Entre los labios del Buda y esta nota se han atravesado, además de dos milenios y medio, unos cuantos diccionarios, formales (los más recientes) o solo en la cabeza de los traductores (los más antiguos). Según Jorge Luis Borges, “los diccionarios son repertorios artificiosos, muy posteriores a las lenguas que ordenan. El danés que articulaba el nombre de Thor o el sajón que articulaba el nombre de Thunor no sabía si esas palabras significaban el dios del trueno o el estrépito que sucede al relámpago”. ¿Qué quiso decir entonces el Buda con “dukkha”? ¿Cuál sufrimiento? ¿Sus causas de afuera? ¿Sus consecuencias adentro? Como resulta difícil contradecir a Borges y evitando terciar en polémicas, para proveer alguna luz sobre el vocablo prefiero acudir a tres metáforas de fuentes budistas. Vamos con la primera.

El Buda consideraba que en el mundo hay gente de mente ecuánime (los que han seguido las enseñanzas del Sabio) y gente de mente condicionada (aquellos que sólo viven desde su ego). Unos y otros enfrentan por igual adversidades y contratiempos pero sus reacciones son bien diferentes. Dijo el Buda:

“Los condicionados, cuando tropiezan con alguna desgracia, experimentan pena y dolor, como es natural e inevitable, y después se afligen, se lamentan y se obsesionan con la tragedia que les ha golpeado. Su reacción es como si inicialmente se les clavara una flecha corporal seguida luego por otra flecha mental; esta segunda flecha, más duradera y punzante, termina haciéndoles esclavos del sufrimiento. Los ecuánimes, por su parte, también sienten la pena y el dolor de las desgracias pero, sin afligirse ni lamentarse, pasan de largo por ellas. Ellos también sienten el dolor y la pena de la primera flecha y corrigen las cosas que sean remediables. A diferencia de los condicionados, la segunda flecha no hace blanco en ellos y los ecuánimes nunca se convierten en esclavos del sufrimiento”.

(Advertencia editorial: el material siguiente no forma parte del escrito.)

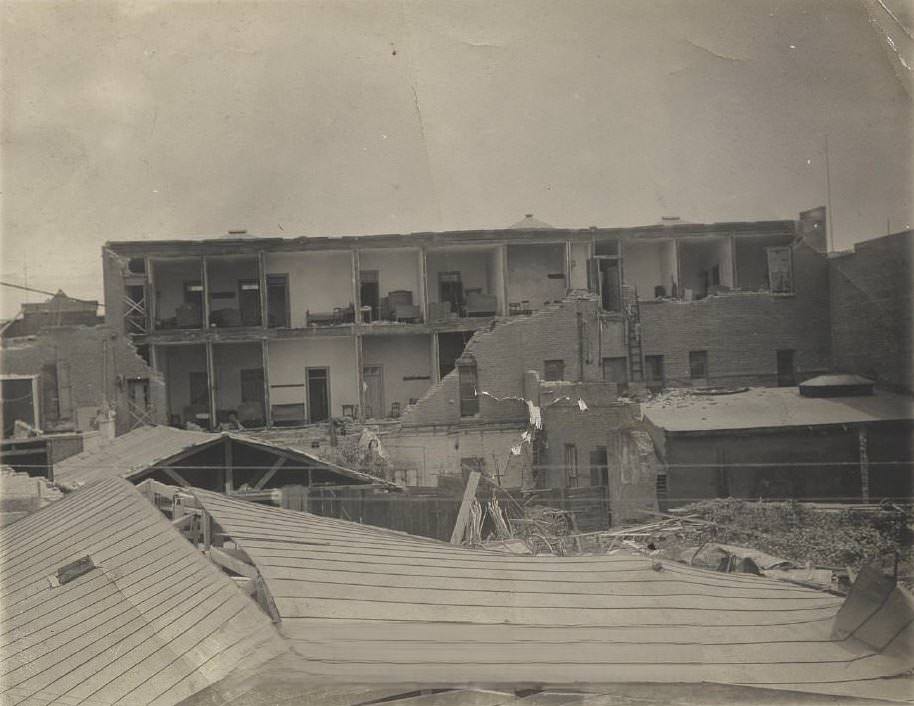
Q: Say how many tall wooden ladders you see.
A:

Esta segunda flecha —la que no se clava en los ecuánimes— describe el sufrimiento que el Buda se propone acabar. La segunda flecha incluye todas las insatisfacciones humanas, desde las preocupaciones imaginarias y los bajones de ánimo hasta las amarguras más intensas y dañinas. Ajaan Maha Bua, un monje budista tailandés, lo expresa bellamente en nuestra segunda metáfora: “Sufrimiento es todo lo que nos arruga el corazón”. La opresión que nos ponen las cosas “arrugadoras” determina la intensidad de nuestro sufrimiento.

Hay segundas flechas que parecen carecer de primer dardo o lo tienen escondido. De aquí surge la tercera metáfora cuyo origen se pierde en el tiempo: “En su peregrinación dos monjes Zen llegan a algún sitio empantanado donde una bella joven no se atreve a cruzar por no ensuciar su traje de seda. El monje mayor, sin pensarlo dos veces, levanta a la mujer en sus brazos y la baja tan pronto alcanzan la otra orilla. Tras varias horas de caminar sin pronunciar palabra alguna, el monje más joven rompe su silencio: ‘¿Cómo se atrevió usted a tocar a esa mujer tan hermosa?’ ‘Yo la solté tan pronto crucé el pantano’, respondió el veterano monje. “Usted todavía la lleva cargada’”.

La segunda flecha que nos pincha, el apremio que nos arruga el corazón y la carga que no logramos soltar son el sufrimiento del budismo. Si la palabra “sufrimiento” no la encontramos suficientemente descriptiva de los estados mentales allí asociados pues utilicemos entonces… “dukkha”. Su denominación es secundaria, diría Borges; su eliminación es lo verdaderamente importante, diría el Buda.